Außer dem Läuten einer Kirchenglocke bleibt es still: „Ich lebe hier, weil
ich Grün brauche. In der Stadt wohnen wäre nicht meins. Da würde ich
eingehen wie eine Primel.“
Mode: Bei einer Zigarette erzählt Griese, wie er zur Mode gekommen ist. In
den 80ern habe er als Abiturient kein Geld gehabt, um sich Partyklamotten
zu leisten. Daher hätten er und seine Freunde, inspiriert von der
New-Wave-Bewegung, damit begonnen, auf dem Flohmarkt günstige Teile zu
suchen, „sie umzunähen und zu verändern, zu verzieren“. Neben der Schule
tanzte er: Showtanz, Paartanz und Formationstanz. Im Showtanz wurde er
Vizeeuropameister: „Auch für das Tanzen habe ich immer genäht.“ Griese
spricht sehr schnell. Darauf angesprochen, grinst er: „Ich habe damals noch
viel schneller gelebt, als ich spreche.“
Lehrjahre: Nach dem Abitur habe ihn seine Familie gedrängt, „etwas
Richtiges zu lernen, doch Studieren war nicht meins“. Also habe er eine
Schneiderlehre begonnen. Sein Meister aber sei von der alten Schule
gewesen: „Man musste still sitzen, durfte nicht reden und wurde stundenlang
angebrüllt.“ Nach vier Monaten wurde er krank. „Da meinte meine Mutter:
‚Brich ab.‘ “ Er habe eh schon fast alles beherrscht. Den Rest lernte er …

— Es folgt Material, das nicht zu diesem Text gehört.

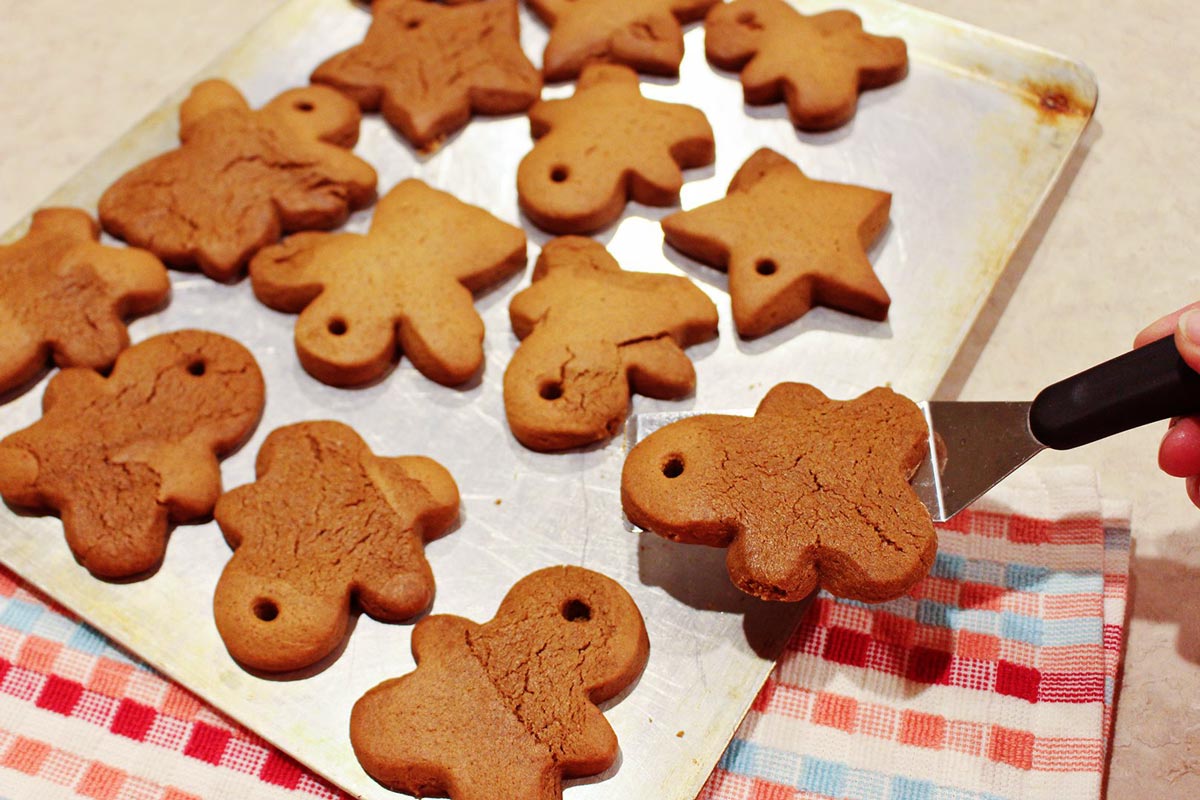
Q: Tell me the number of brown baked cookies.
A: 13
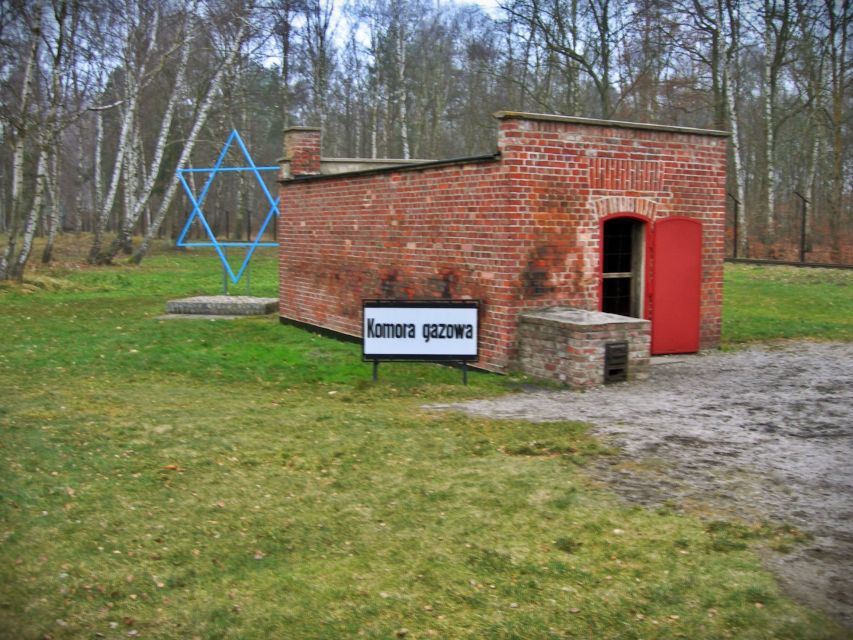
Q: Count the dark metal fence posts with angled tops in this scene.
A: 2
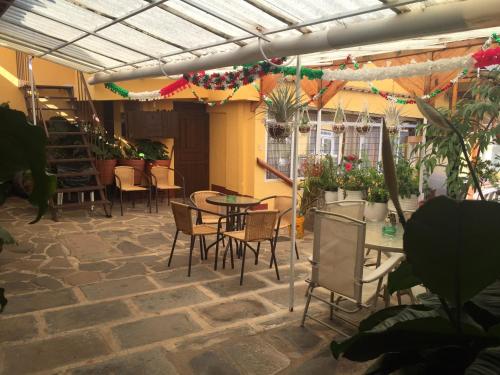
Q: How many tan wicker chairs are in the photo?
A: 6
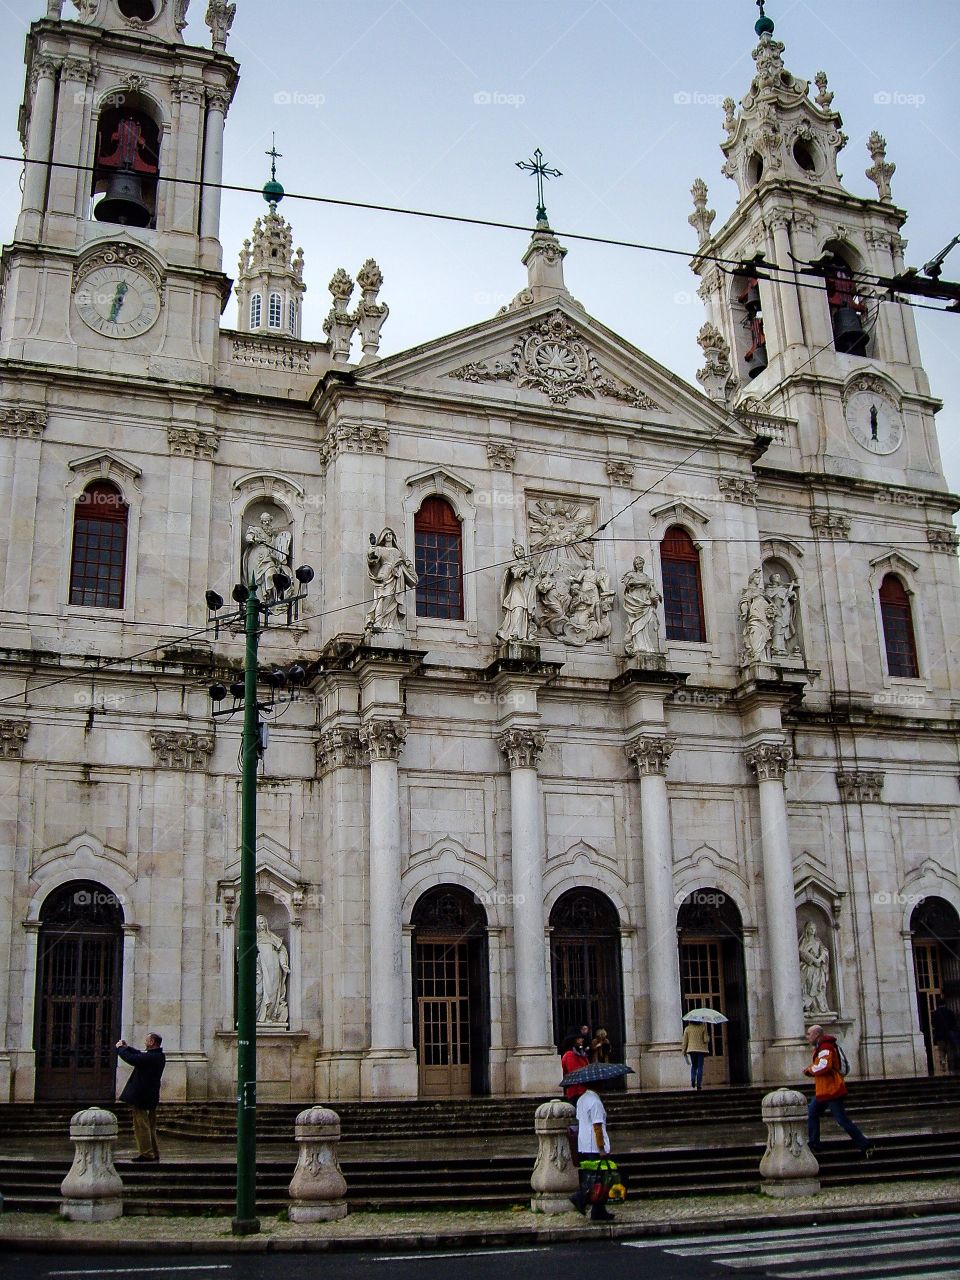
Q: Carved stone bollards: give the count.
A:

Kursen und studierte noch etwas BWL, um Ahnung von Finanzen zu bekommen.
Unterschiede: Als er sich als Designer selbstständig machte, war er erst 21
Jahre alt: „Mein Anspruch war damals, Herren- und Damenmode aus dem
Geschlechtszusammenhang zu nehmen.“ Im Gegensatz zur Unisexmode, die immer
oversized sei, habe er für seine Kollektionen die unterschiedlichen
Körperformen bedacht: „Aber die Muster und die Stoffe waren gleich.“ Bald
musste er feststellen, dass sich die Herrenkollektionen weniger rentierten.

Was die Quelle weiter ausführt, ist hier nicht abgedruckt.